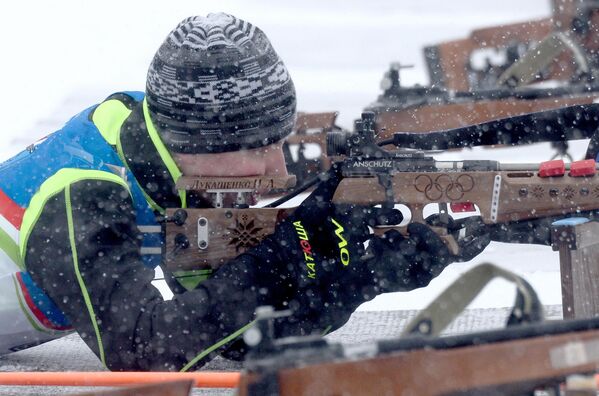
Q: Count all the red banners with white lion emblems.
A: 0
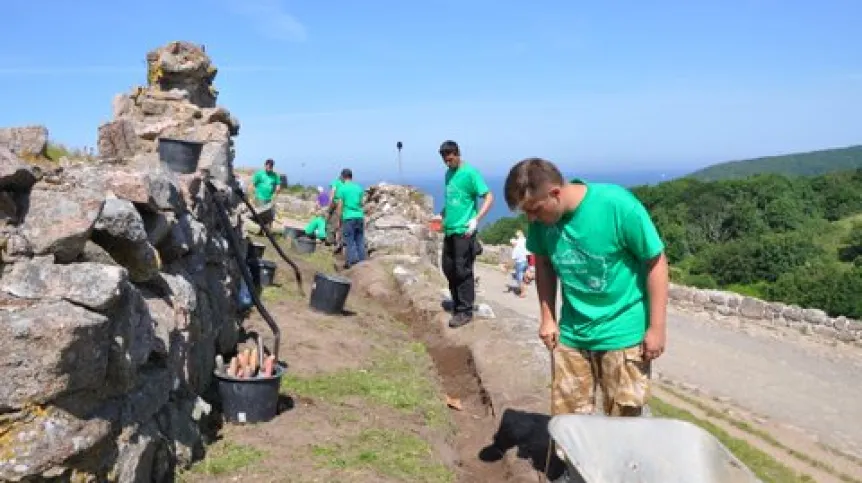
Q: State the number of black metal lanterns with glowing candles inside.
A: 0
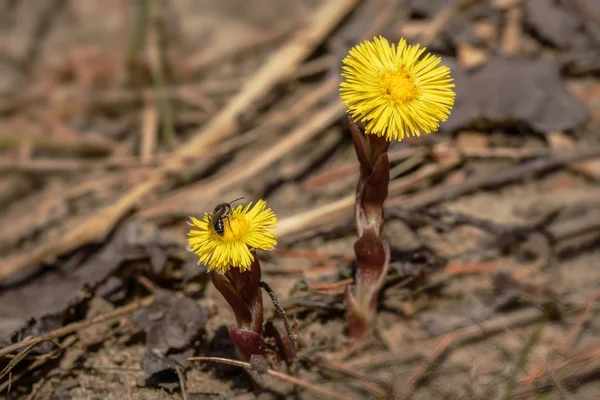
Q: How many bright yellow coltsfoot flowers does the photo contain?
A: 2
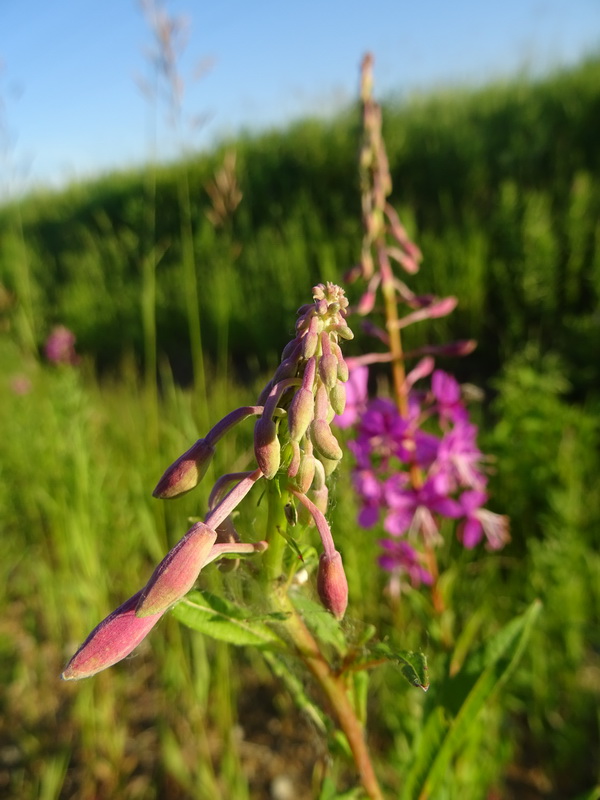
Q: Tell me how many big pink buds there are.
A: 3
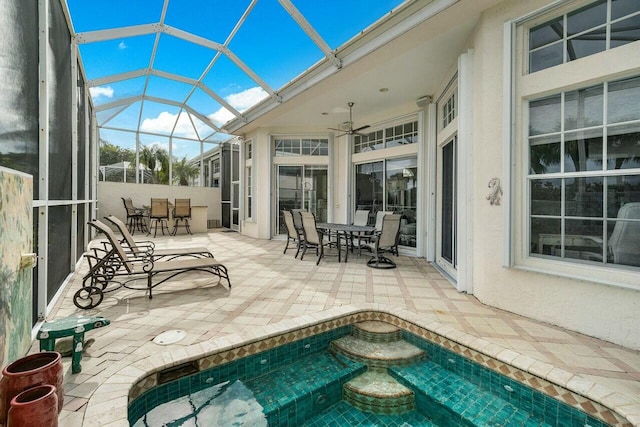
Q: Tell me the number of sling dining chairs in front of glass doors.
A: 6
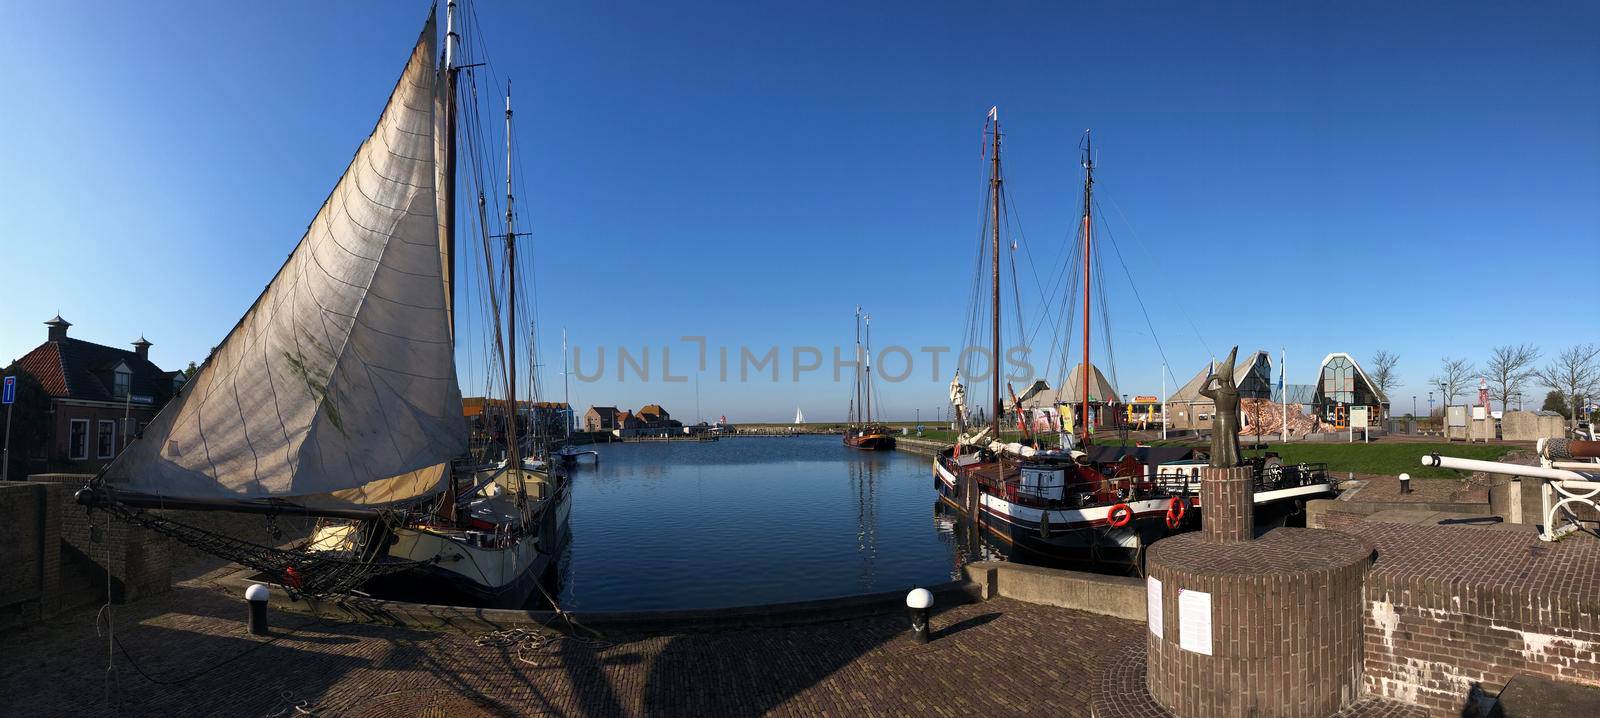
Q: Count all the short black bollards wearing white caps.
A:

What to work on:
Word for word, restate the lines from the line with "Q: State the" through the last line of the entries, and nothing beyond them. Omit pictures.

Output:
Q: State the number of black metal lanterns with glowing candles inside.
A: 0
Q: How many bright yellow coltsfoot flowers does the photo contain?
A: 2
Q: Tell me how many big pink buds there are.
A: 3
Q: Tell me the number of sling dining chairs in front of glass doors.
A: 6
Q: Count all the short black bollards wearing white caps.
A:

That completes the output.